> [Given records]:
╔══
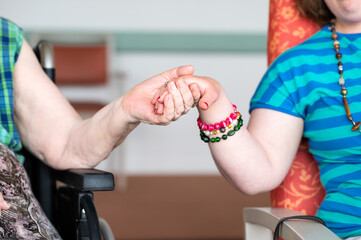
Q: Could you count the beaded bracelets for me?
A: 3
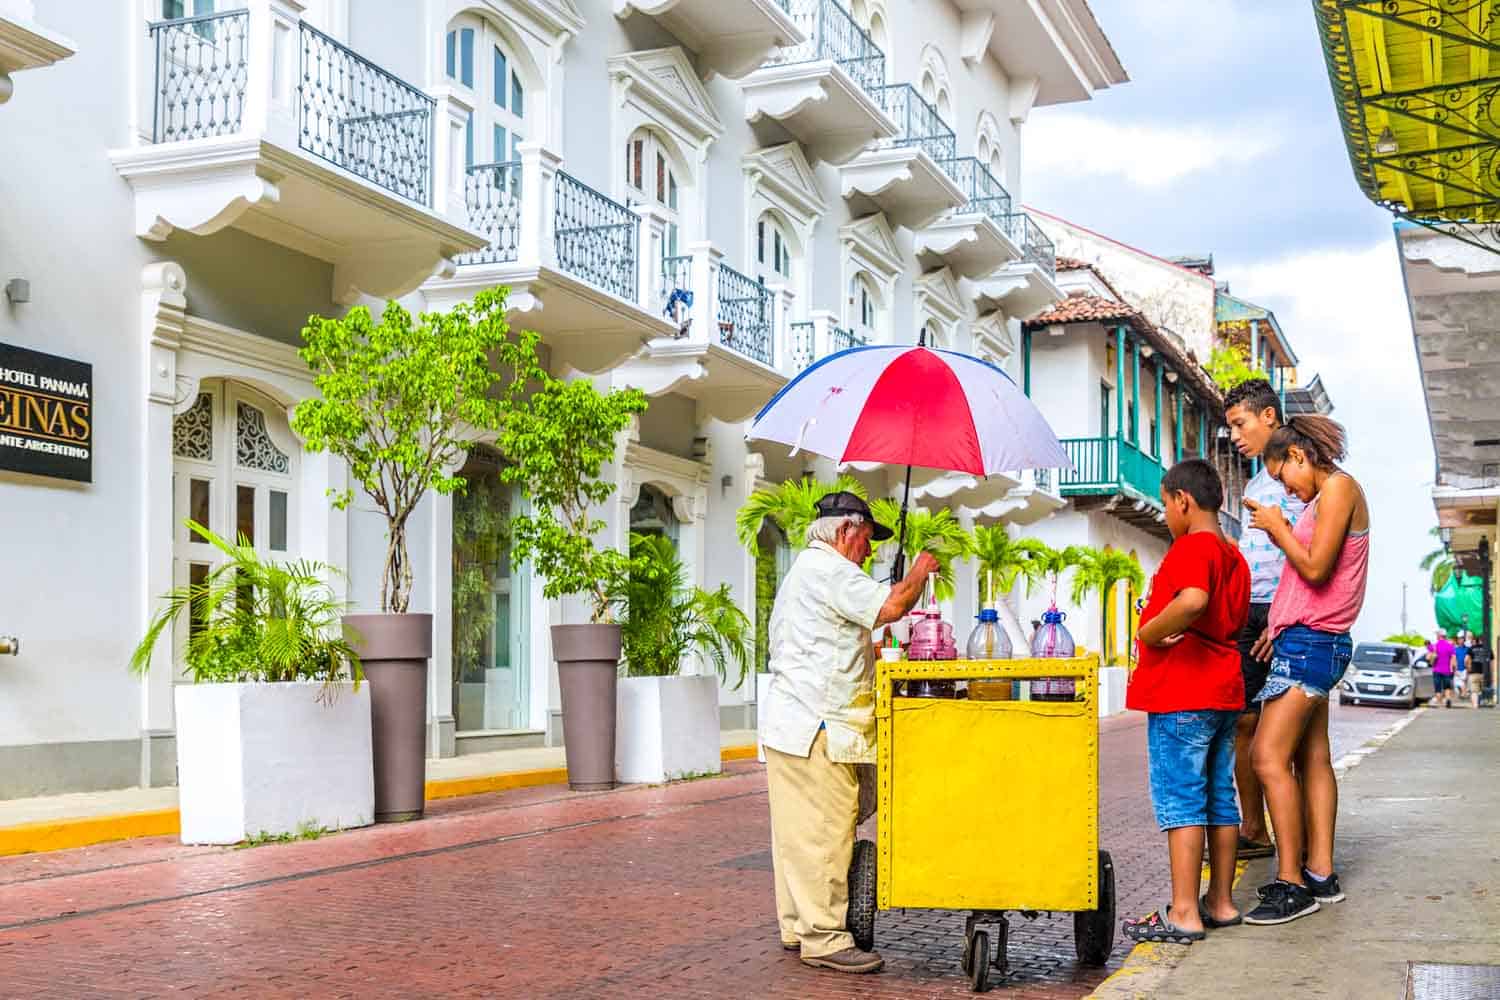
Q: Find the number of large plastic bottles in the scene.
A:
╚══
╔══
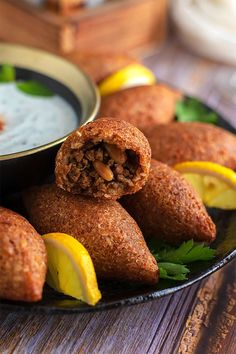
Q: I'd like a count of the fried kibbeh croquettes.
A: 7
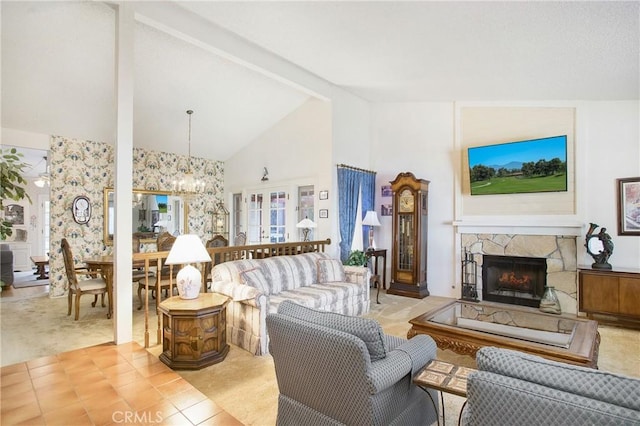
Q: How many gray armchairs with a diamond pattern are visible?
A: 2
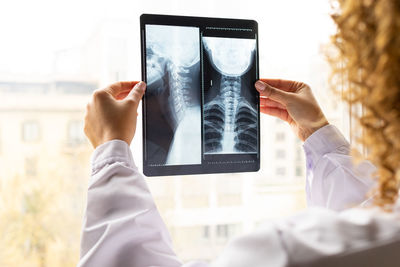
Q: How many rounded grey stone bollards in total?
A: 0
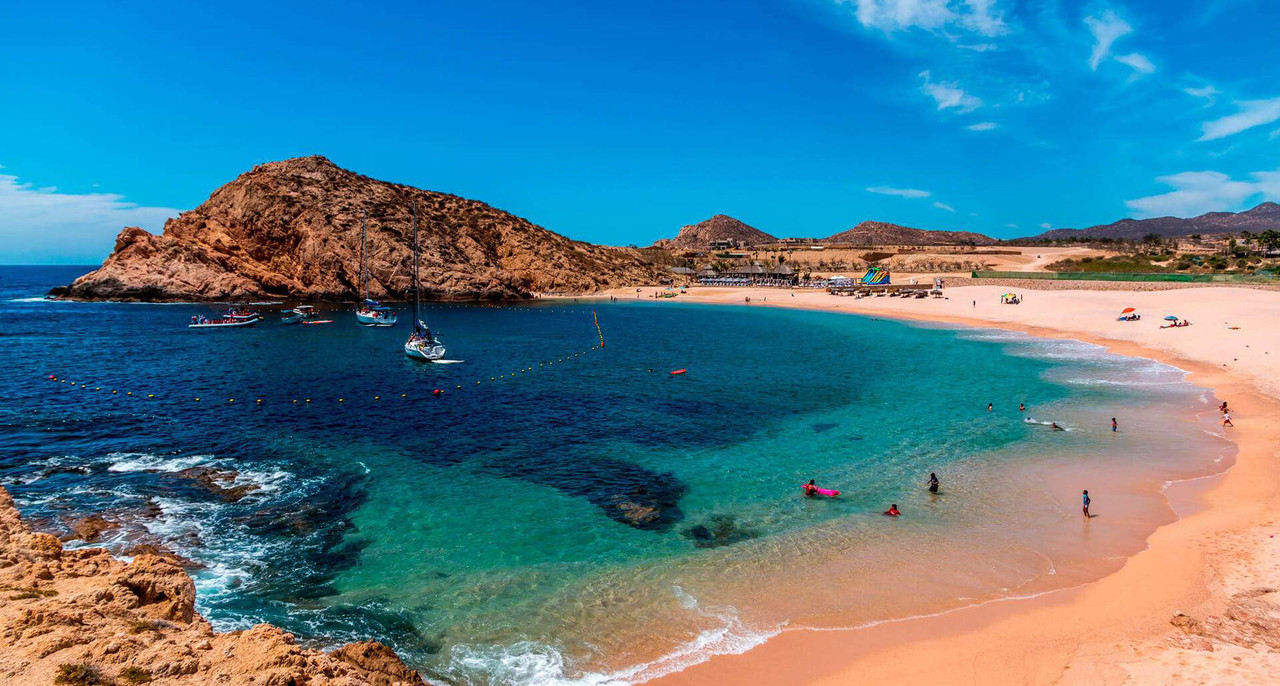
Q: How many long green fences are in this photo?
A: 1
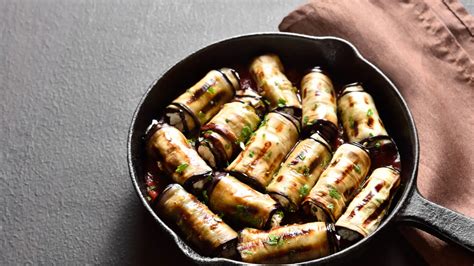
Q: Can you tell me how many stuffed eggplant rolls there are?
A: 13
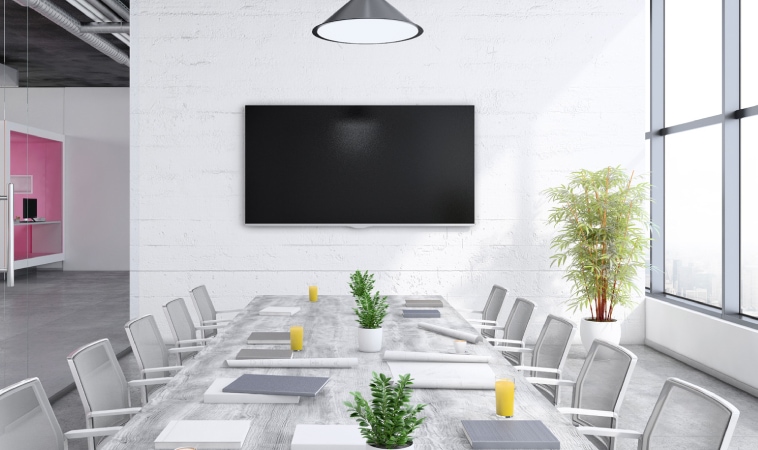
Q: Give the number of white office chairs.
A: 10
╚══
> [How to complete this task]: One number is the whole answer: how many lines in the records contain "count".

> [Solved exercise]: 2